The Proxim 8470-WD (from aircrack-ng’s recommended list) caught my eye, though it took a while before I could find it a decent price. To do my initial cracking, I popped in Backtrack and followed aircrack-ng’s newbie guide. (I had upgraded my trusty old Auditor cd to Backtrack just for this occasion. It’s quite the nice distribution.) Within about 5 minutes, I had gained access to the first network. Goes to show how secure WEP is.
Though the Proxim card is plug and play in Ubuntu, the steps to crack WEP are a little different. Here’s what I do (note that I do recommend using Backtrack, instead).

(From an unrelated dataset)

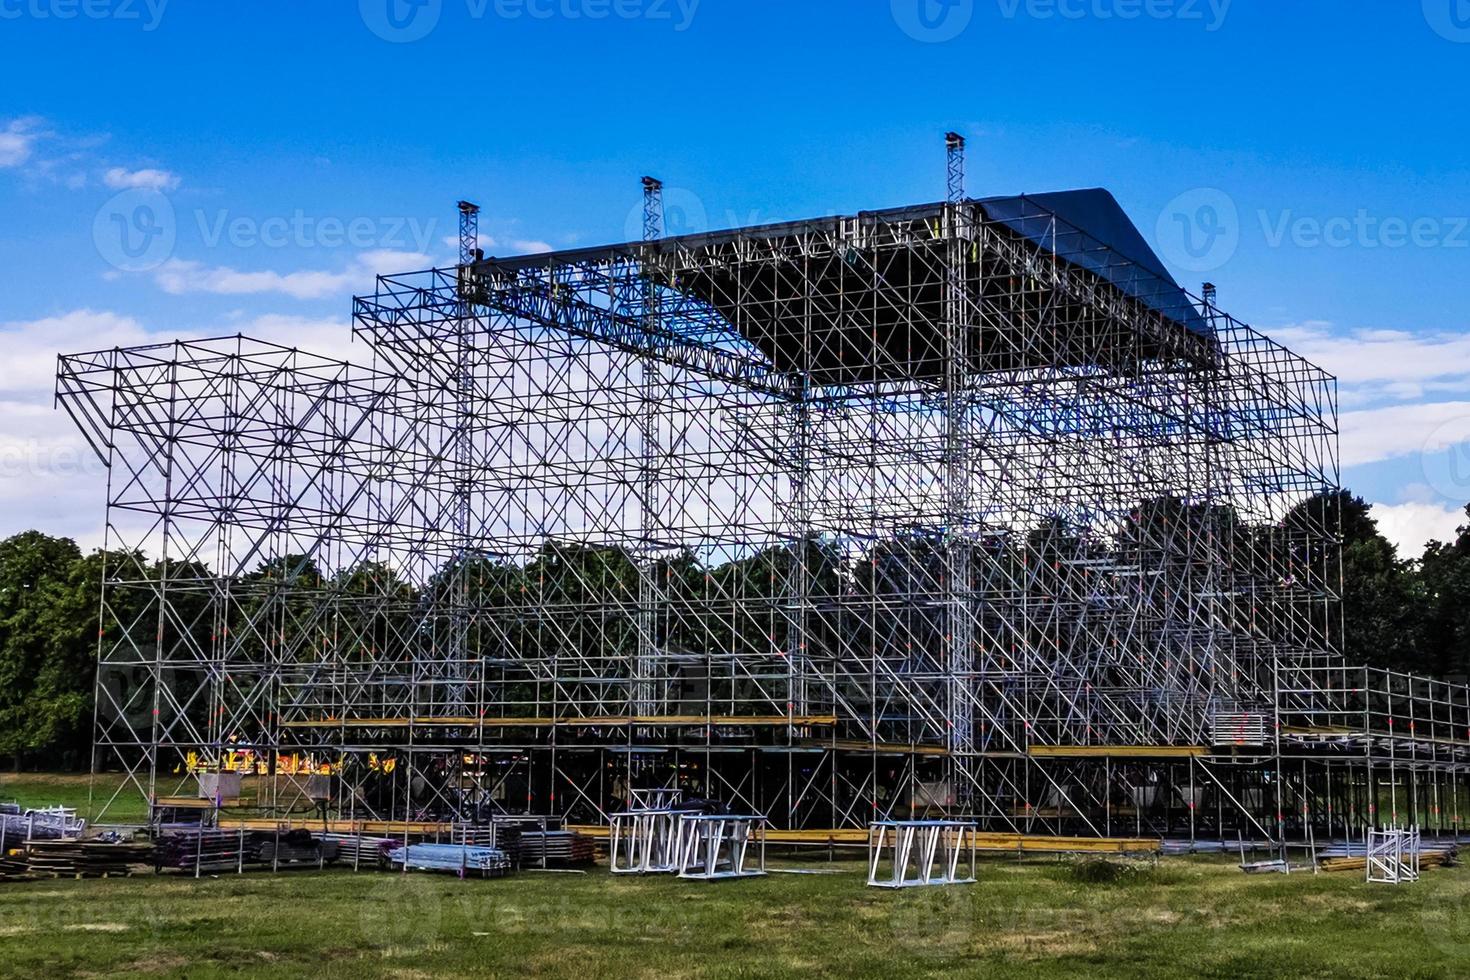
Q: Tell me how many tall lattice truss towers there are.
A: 4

First, of course, one must install aircrack:
sudo apt-get install aircrack
You may change your mac address manually, or, if you aren’t concerned with anonymity, don’t change it all. I have a preference of using the macchanger tool:
sudo apt-get install macchanger
Set your card’s MAC address randomly. In this case, the network device is at ath0:
sudo ifconfig ath0 down
sudo macchanger -r ath0
sudo ifconfig ath0 up
Put your card into monitor mode:
sudo iwconfig ath0 mode monitor
Start scanning:
sudo airodump ath0 dump 0
In this case, dump is the file prefix for airodump’s output and the 0 tells airodump to channel-hop. Now you want to pick your target network from the scan. It should have at least one client connected (displayed at the bottom of airodump’s output), the more the merrier. (Hopefully that client is transmitting data, too.)

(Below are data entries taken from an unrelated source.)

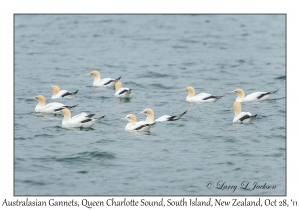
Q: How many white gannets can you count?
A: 10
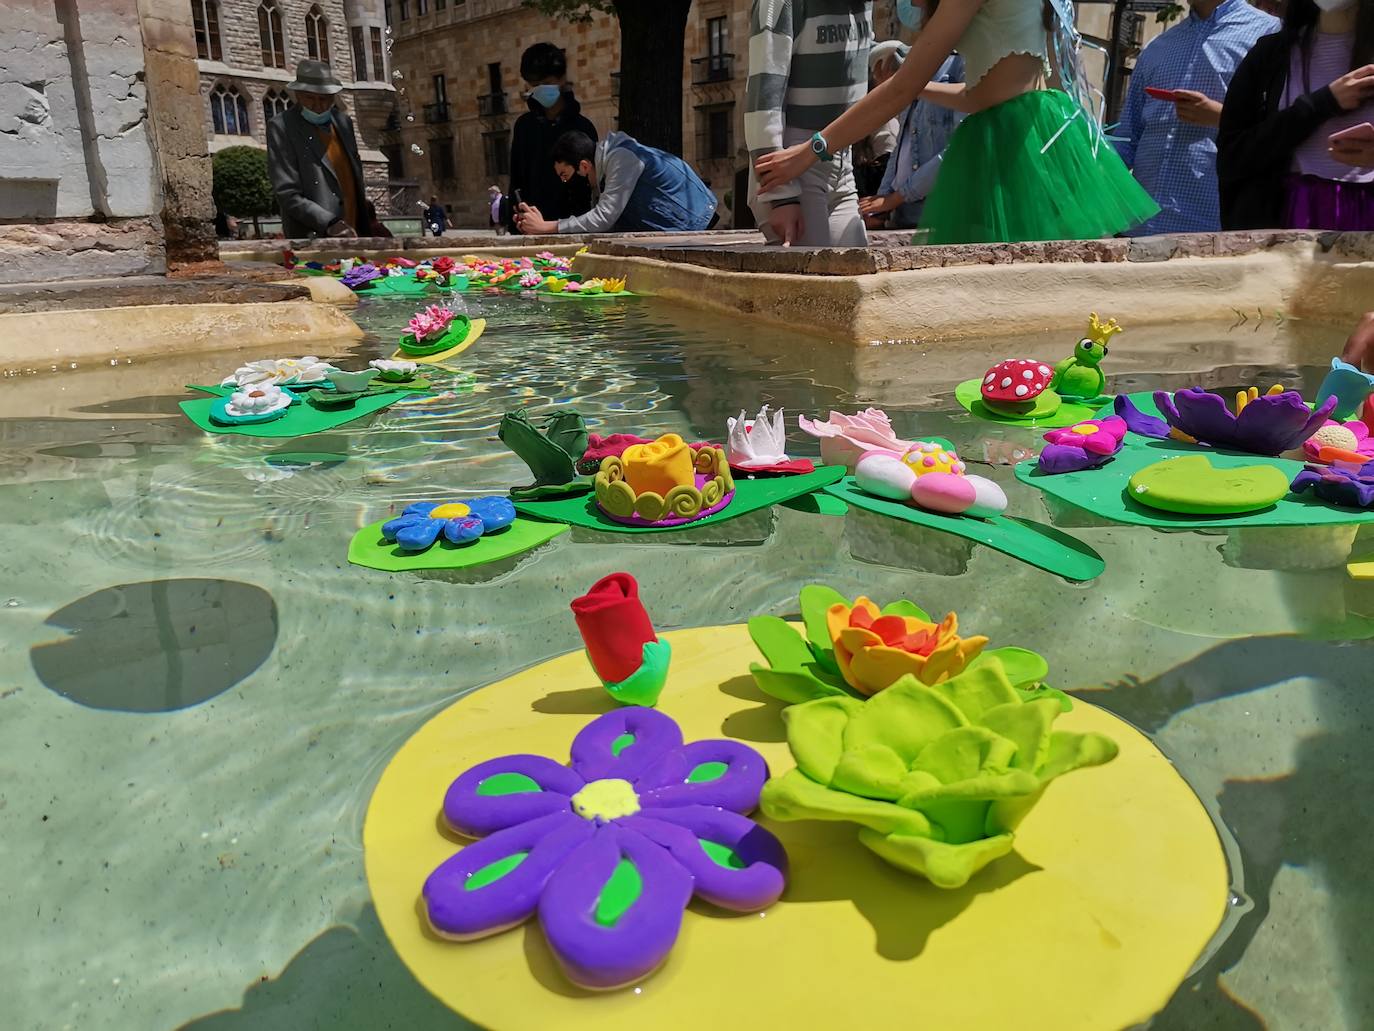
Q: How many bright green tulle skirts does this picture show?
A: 1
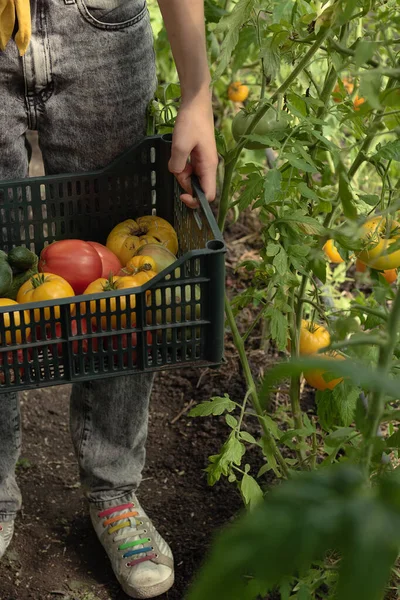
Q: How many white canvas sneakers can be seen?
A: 2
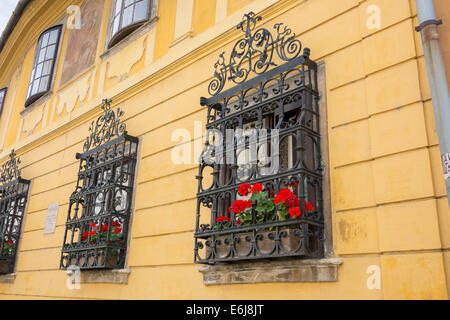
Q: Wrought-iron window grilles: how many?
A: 3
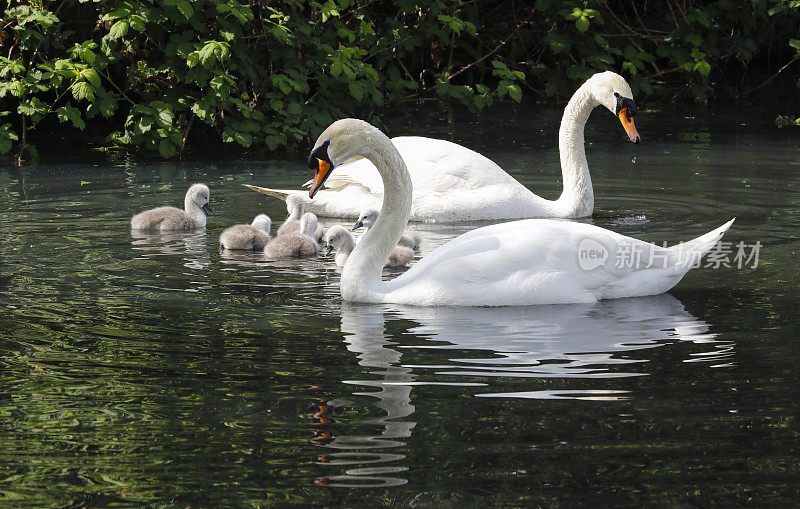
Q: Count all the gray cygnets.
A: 6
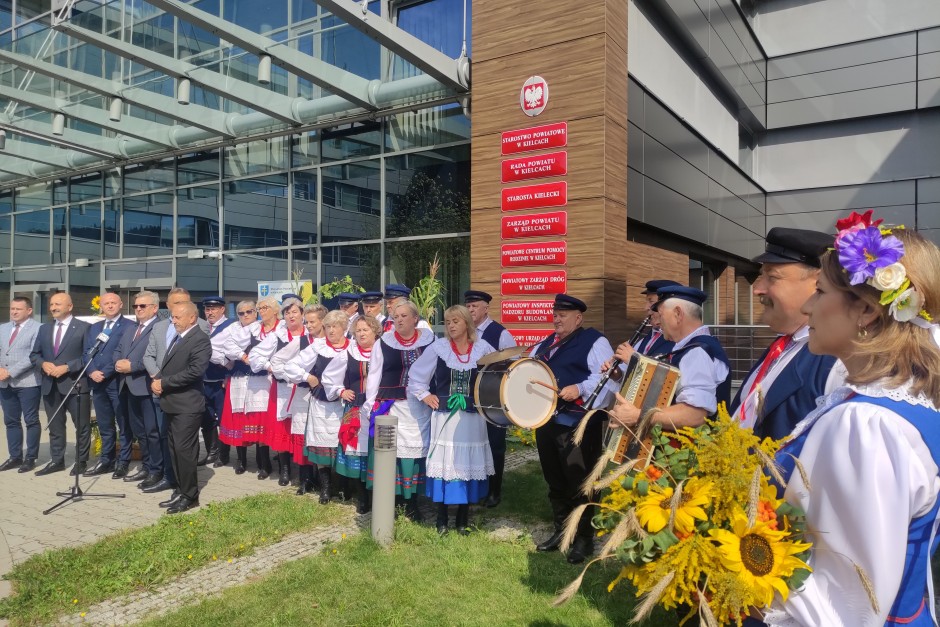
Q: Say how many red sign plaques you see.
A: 8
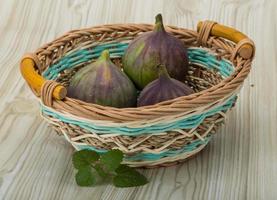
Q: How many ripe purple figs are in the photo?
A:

When you pick your target, kill the first instance of airodump and start it up again, this time specifying the channel of your target:
sudo airodump ath0 targetdump 9
The targetdump is the file prefix and 9 is the channel. Optionally you can add a 1 to the end of the command, which tells airodump to only capture IVs (which is what you’re after). I normally don’t bother.

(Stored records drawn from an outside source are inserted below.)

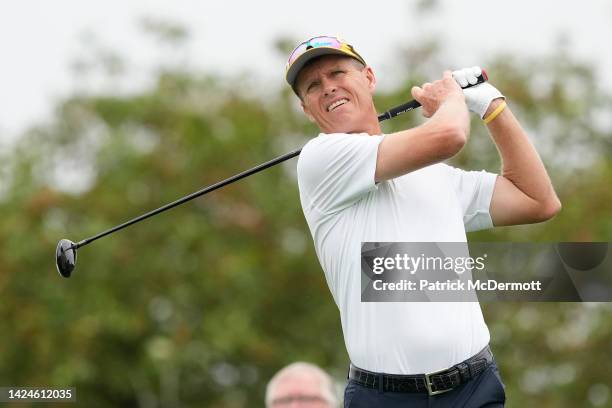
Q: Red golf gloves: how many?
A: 0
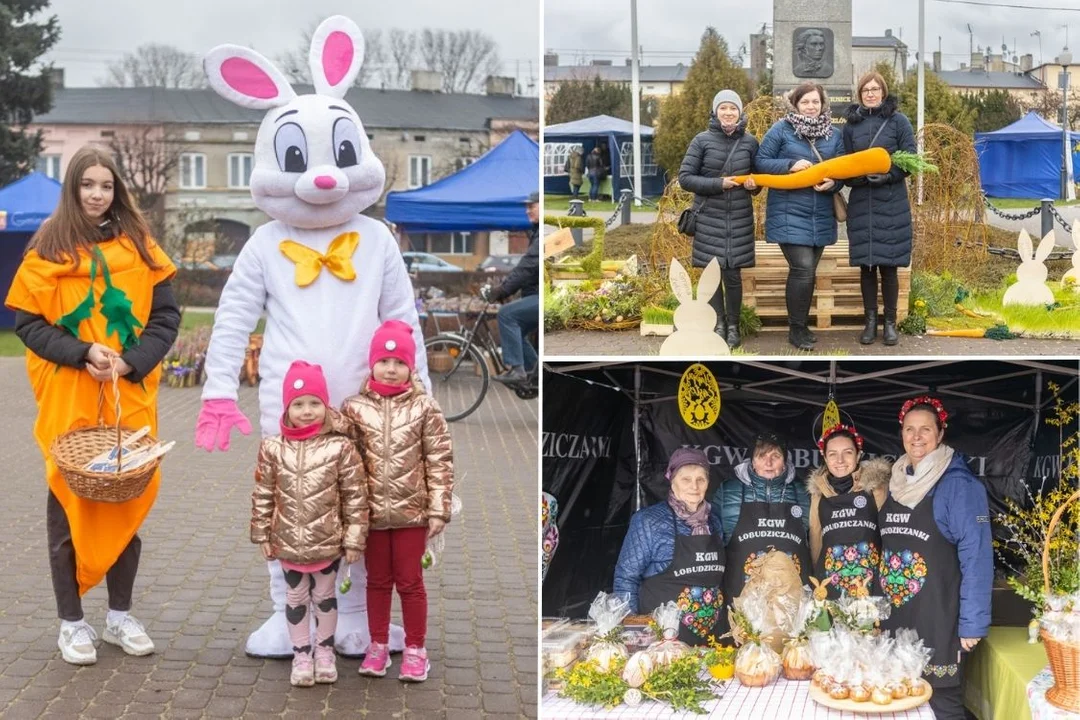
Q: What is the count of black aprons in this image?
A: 4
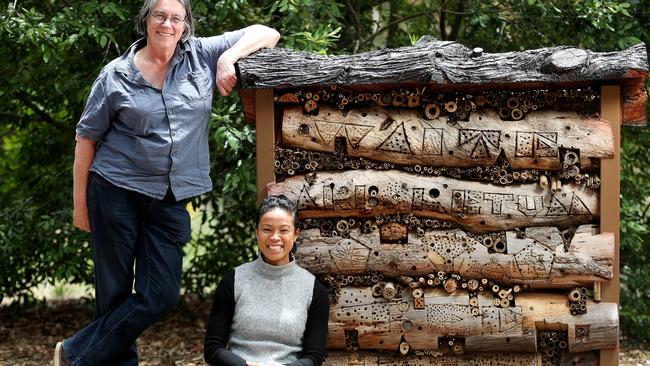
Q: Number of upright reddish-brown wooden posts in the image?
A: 2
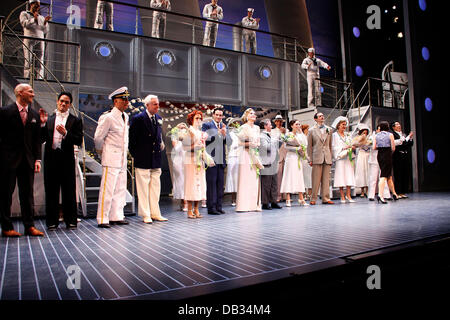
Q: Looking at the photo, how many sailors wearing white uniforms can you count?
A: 6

When you’ve captured somewhere in the range of 250,000 - 500,000 data packets (shown by airodump in the “Packets” column of your target client), you can start cracking:
aircrack -b 00:12:34:45:78:A3 targetdump.cap
In this case, -b is the essid of your target network. Cracking could take minutes, hours, days, weeks, months, or years. I’ve never had to wait over 20 minutes.
But what if the client is being a party-pooper and not transmitting? That’s where packet injection comes in. From aircrack’s guide:
ARP works (simplified) by broadcasting a query for an IP and the device that has this IP sends back an answer. Because WEP does not protect against replay, you can sniff a packet, send it out again and again and it is still valid. So you just have to capture and replay an ARP-request targeted at the AP to create lots of traffic (and sniff IVs).
You’ll want to keep airodump running, so that all the traffic you generate will be captured. In another terminal, start injecting:
The -3 tells airepay you want to replay ARP requests, -b is that target network, and -h is the client. In a little bit, aireplay should inform you that it has captured 1 (or more) ARP packets. Sit back and watch airodump count up the IVs.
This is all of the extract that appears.